<<<<

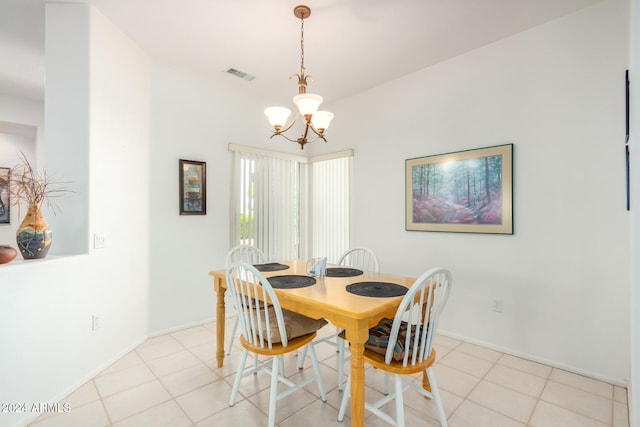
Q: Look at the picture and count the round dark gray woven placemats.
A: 4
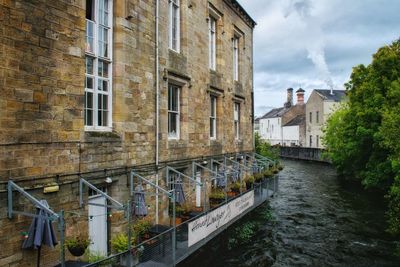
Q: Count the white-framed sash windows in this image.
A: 7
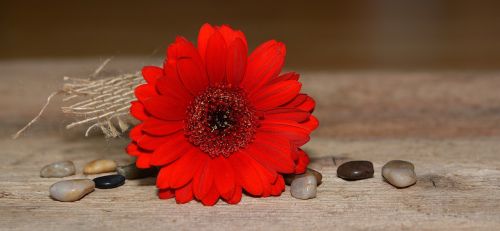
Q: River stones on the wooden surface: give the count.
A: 8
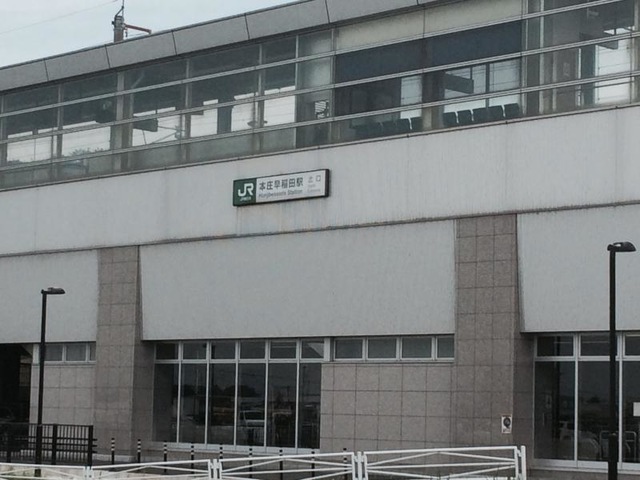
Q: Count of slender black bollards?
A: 9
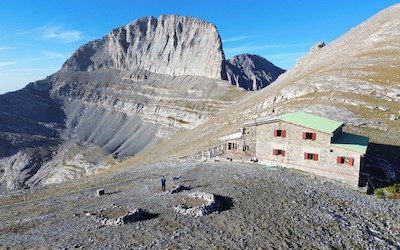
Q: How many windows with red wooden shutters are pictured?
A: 5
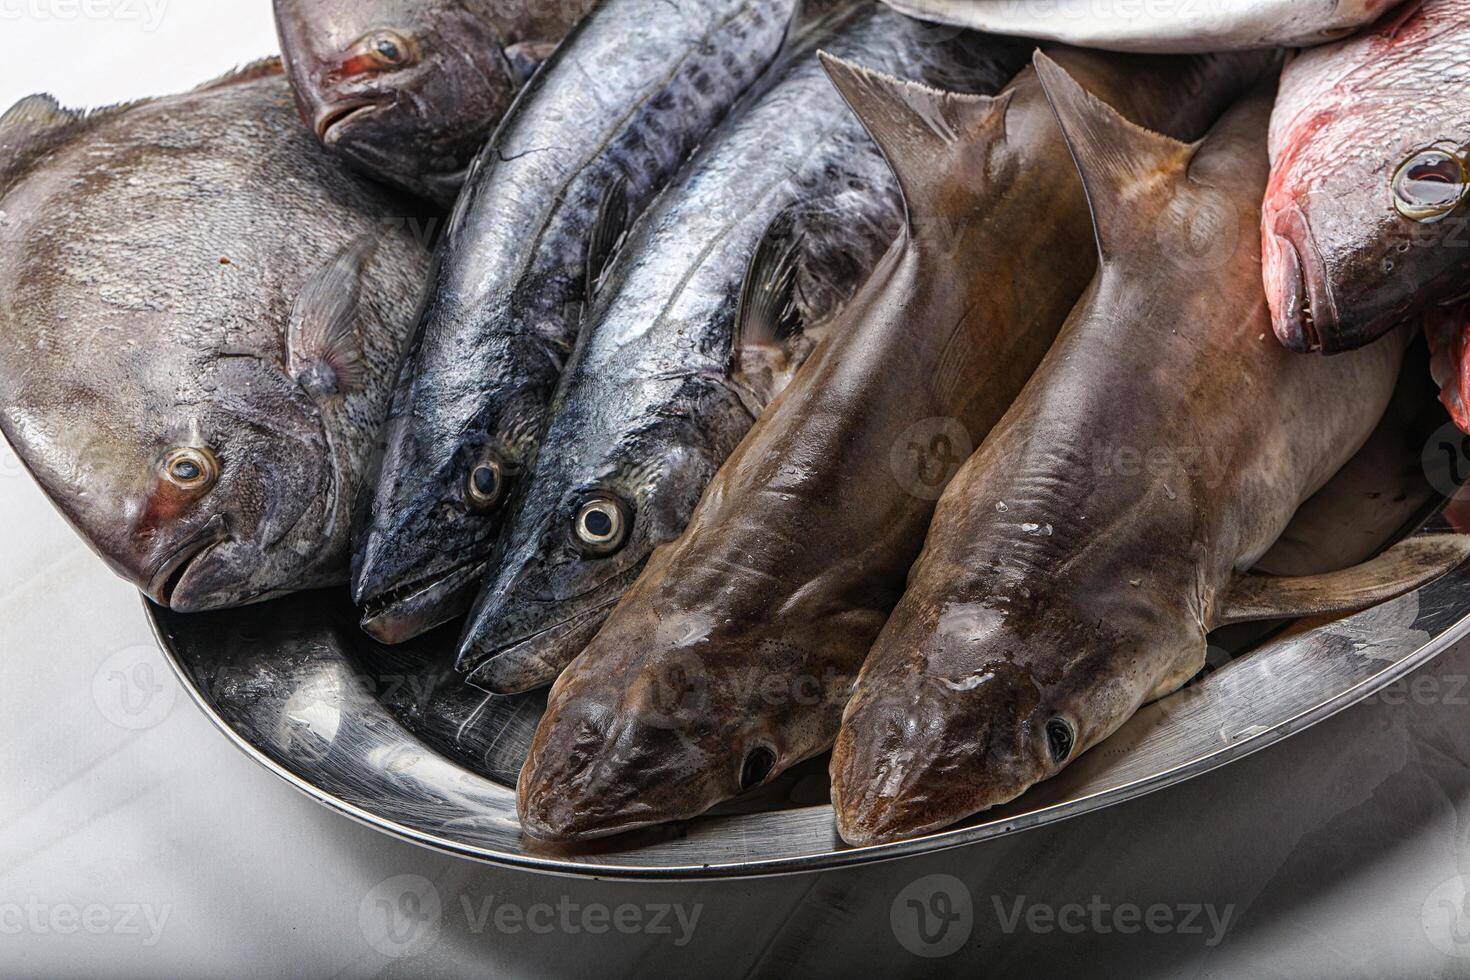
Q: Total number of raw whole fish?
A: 9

>>>>

Work to complete → The lines from the one holding "Q: Count of slender black bollards?" through the end of the material above are to be echoed exactly, both ends included. Do not include pictures.

Your response →
Q: Count of slender black bollards?
A: 9
Q: How many windows with red wooden shutters are pictured?
A: 5
Q: Total number of raw whole fish?
A: 9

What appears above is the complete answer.